吐き気がする。皇帝に相応しい人間になどこちらから願い下げだ。
「ふざけるなっ!誰が貴様のために勉強などするものか。それこそこちらから願い下げだっ!!」
「あ~ぁ、また言った・・・・・これはお仕置きが必要だね?いいよ。それがご所望なら沢山しなくちゃね?」
微笑みが歪んだ笑みに変わる。心の底から楽しんでいる様子に吐き気がする。もう、話すのも限界に近いかもしれない。
「・・・・・本條局長離れて下さい」
「夜神大佐。いい加減にして下さい!・・・・・吸血鬼の皇帝。貴方のご所望通り夜神大佐は帝國に行きます。なのでどうか、これ以上の進軍はやめて頂きたい」
本條局長の演技が始まる。大事な軍人を手放すのは心苦しい。けど、これで全てが治まるなら心を鬼にして私は捧げます・・・・・
そんな演技をしているのだろう。夜神はその安い芝居に反吐が出そうになったが、グッと堪えた。
「そうだね・・・・・・進軍を止めてほしいのなら、少しは凪ちゃんを従順になるように躾けとかないと?今のままなら逆らってついてこなさそうだけど?」
「そんな事はありません!!夜神大佐は皇帝の元に必ず行きます!そうですよね夜神大佐?」
冷めた目で睨む本條局長に逆らいたかった。私は最後まで「行きます」とは一言も言っていない。そっちが勝手に話を勧めているのだろうっ!!
叫びたかった。そう、叫んでいたらどれ程のいいか。
けど、それはしない。出来ない。
大切な人を失う気持ちをこれ以上味わいたくない。そして、守るべき人たちがこれ以上悲しまないように。
私や庵君のように大切な人を失って、軍に入ることがなくなるように。
これ以上、吸血鬼の牙が襲わないように。
けど、黙って行きたくない
本條局長の話を無視して歩き出す。ツカツカと、軍靴を鳴らして一定の距離まで皇帝の元に来る。
皇帝は最初驚いたが、何かの意図を汲み取ったのか、貼り付けたような笑みをしたまま様子を見ている。
本條局長は「ふざけるな」とお怒りだったが、もう、関係ない。初めから夜神達を欺いていたのだ。今も演技をして騙しているが、その本心は既に理解している。
一定の距離に近づくと夜神は、恐ろしいスピードで青い柄巻きの蒼月を抜刀する。
「なっ・・・大佐っ!!」
「白目の魔女!!」
本條局長とローレンツの声が重なる。けど、刀を突きつけられたルードヴィッヒだけは、相変わらず貼り付けた笑みを崩さない。
初めから全てを理解したうえで、夜神の行動を高みの見物をしているのかもしれない。それならそれで構わない。
「皇帝・・・・・・あの時の勝負をもう一度しましょう?」
「あの時の勝負?どの勝負かな?・・・・・・あぁ、騎士団での事かな?」
「えぇ、その騎士団での勝負です。あの時の私は服装も装備も万全ではなかった。けど、今はその全てが整ってます。なので再戦を望みます」
夜神の願いを聞いて、牙を見せながら高笑いをし始めた。
「ふはっ!はっははは!!凪ちゃん・・・・・それは子供の駄々だよ・・・・・可愛いなぁ。本当に私の白い小鳥は可愛い・・・・・・いいよ。

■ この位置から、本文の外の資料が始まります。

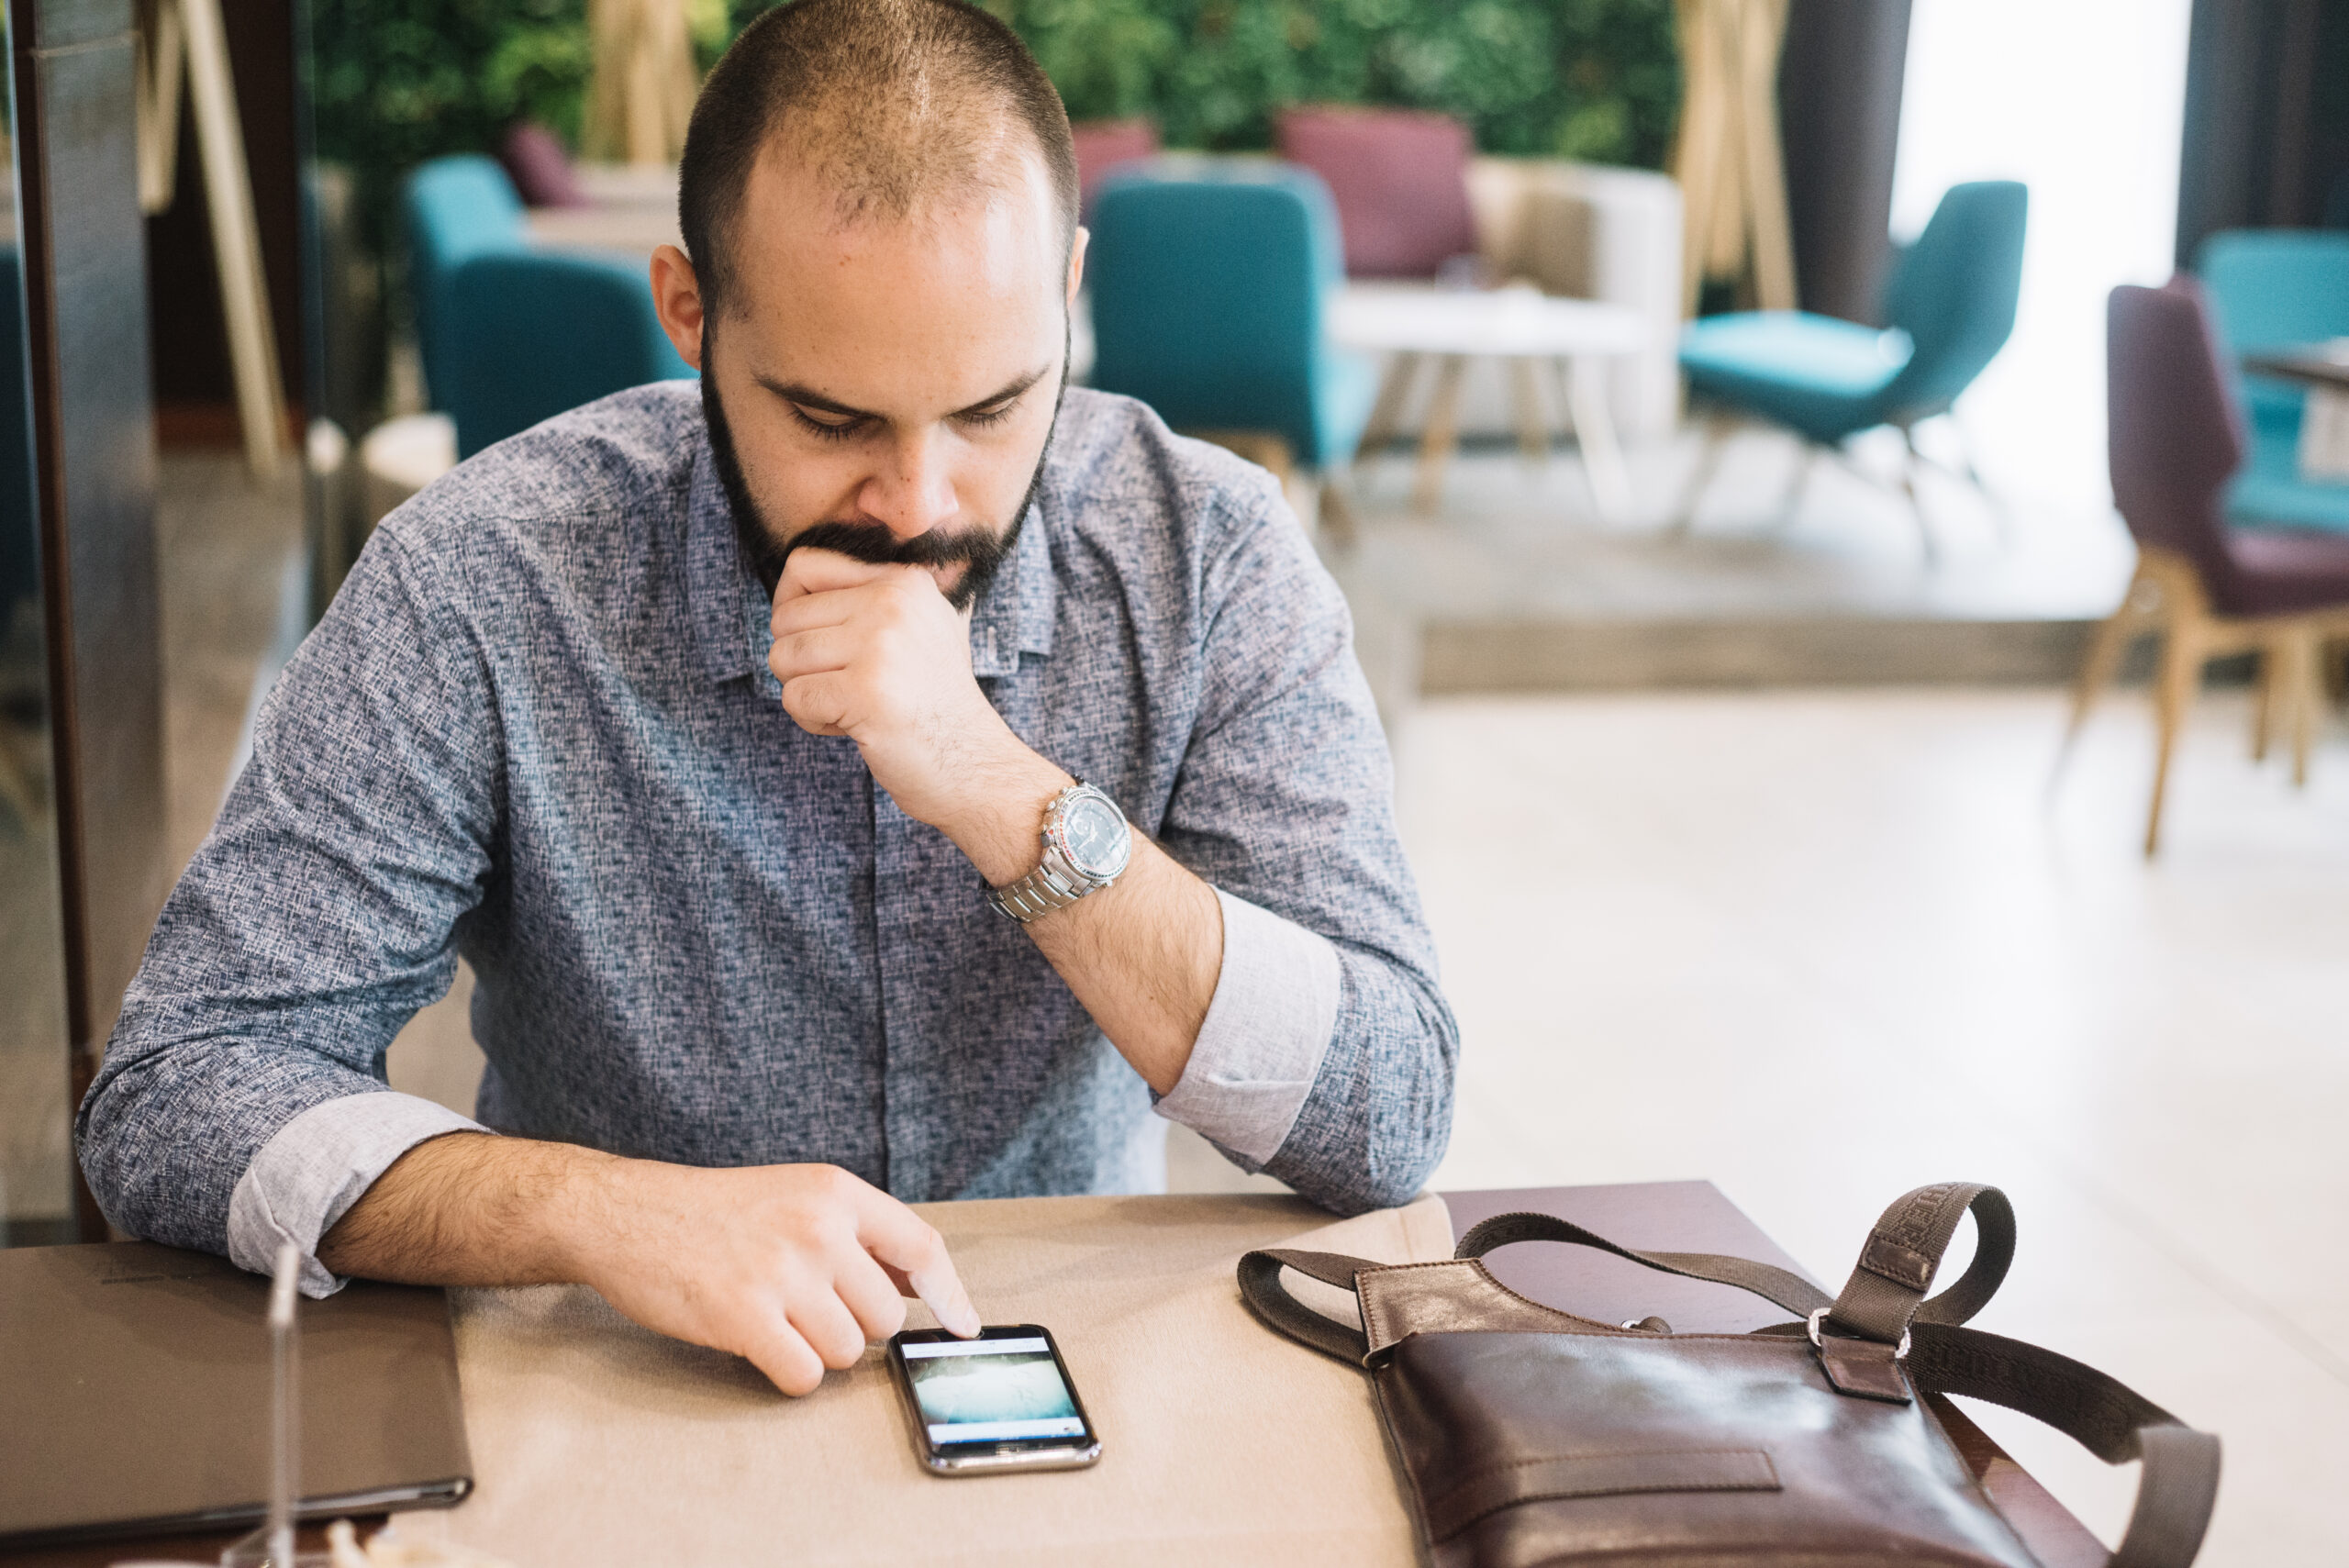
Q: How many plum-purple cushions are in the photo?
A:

その願いを叶えてあげよう」
「陛下っ!!」
ローレンツの声を片手を上げて遮る。これ以上の追求をさせないために。
「元々、凪ちゃんは黙って大人しく来てくれるとは信じてなかったからね。だから安心してね?ちゃんと私も愛剣を持ってきてるからね・・・・・」
腰に下げている剣の柄を軽く撫で、そして、獲物を前にして舌舐めずりをする狩人の様に、ペロリと唇を軽く舐める。
「勝負をしょうじゃないか。そして絶望の闇に叩きつけてあげよう。打ちひしがれ、私に泣いて詫びればいい。慟哭の叫びを聞いてあげるよ?」
それは圧倒的強者の声だった。夜神の願いなど些細な出来事にすぎない取るに足らないものだと。

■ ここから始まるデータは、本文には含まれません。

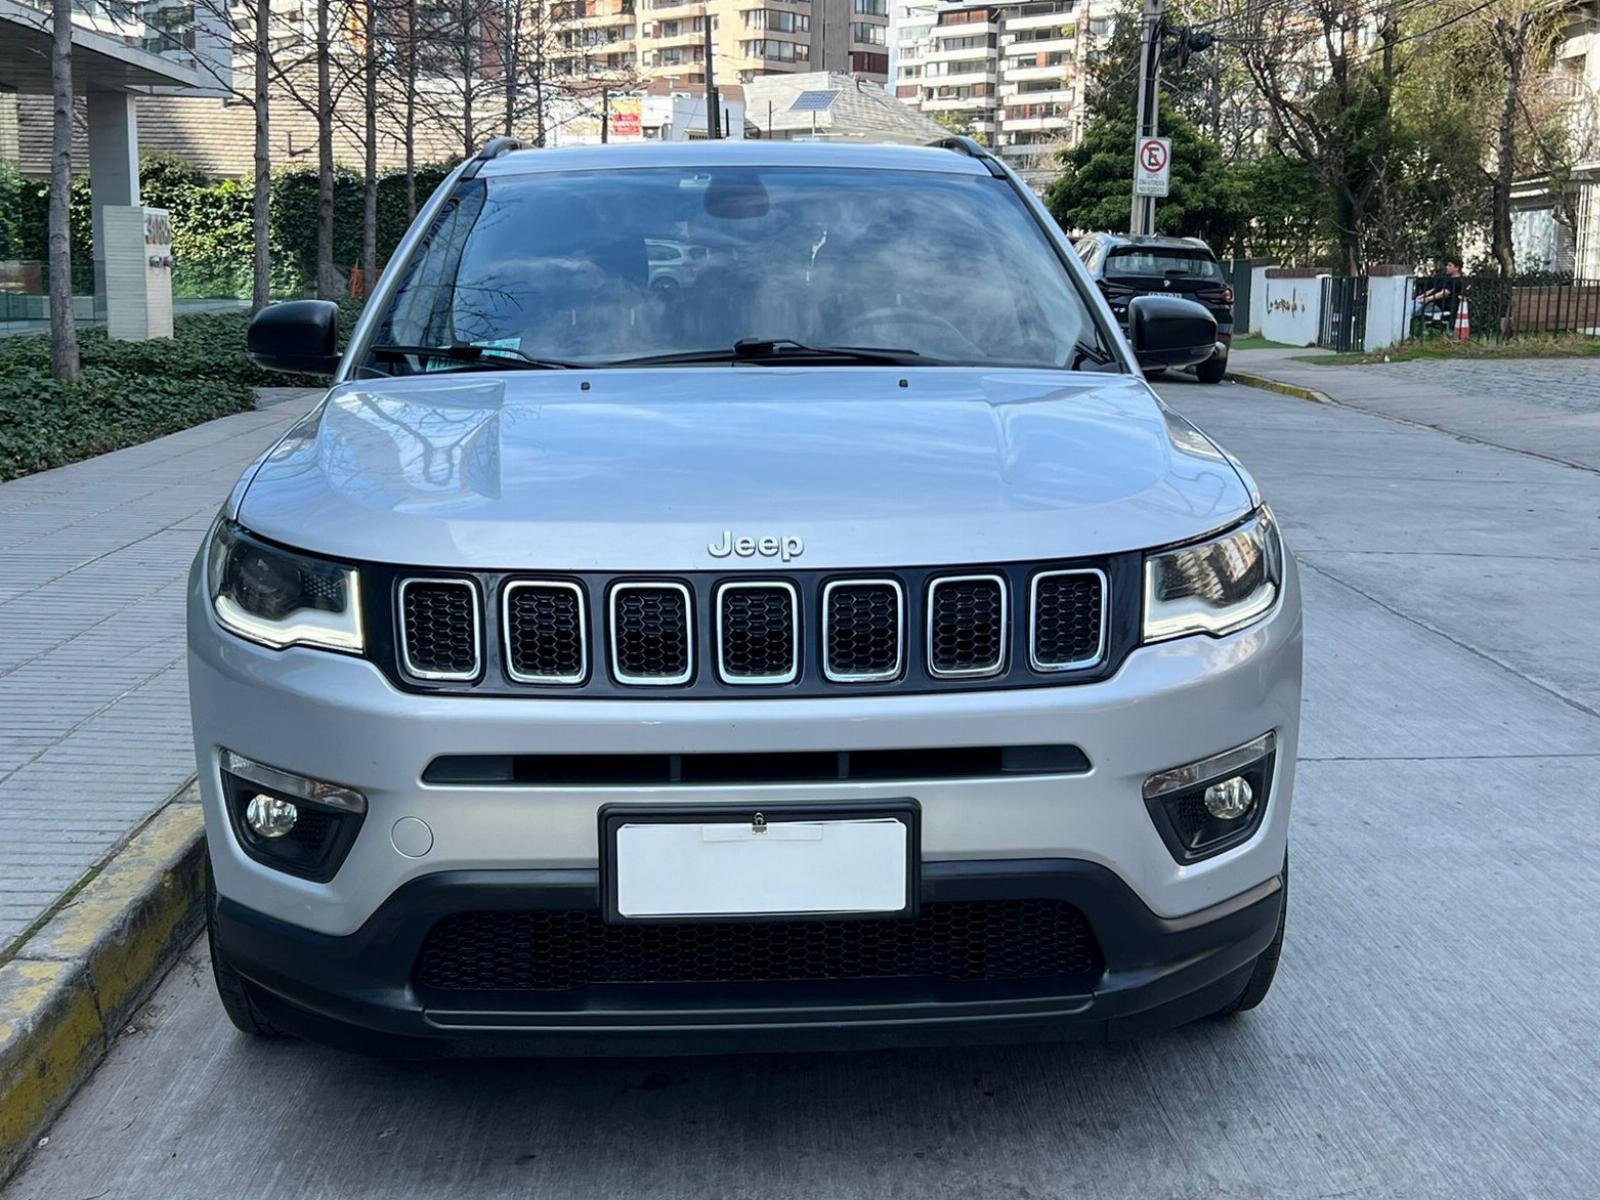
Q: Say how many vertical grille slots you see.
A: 7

だが、負けると分かっていても、万が一に賭けたかった。
あの時は敵だらけだった。けど今は違う。私の周りには味方しかいない。そして、守りたい。
夜神は軽く後方に飛んで後退り、一度、刀を納刀すると抜刀の構えをする。
真剣な、些細なことも見逃さない目は赤くなっていた。
「いいだろう・・・・・」
ルードヴィッヒも剣を抜いて構える。後ろ腰の左側に剣を構え、切先を相手の顔に向ける。
その様子をみて、近くにいた人間は邪魔にならない範囲まで移動する。
近くにいた本條局長とローレンツ達も、邪魔にならない所まで後退する。
全ての移動を見届けた夜神達の間に、緊張が走る。
ヒュッと、風が吹いて夜神のポニーテールの白い髪がなびく。それが合図だったのか二人は一斉に動いた。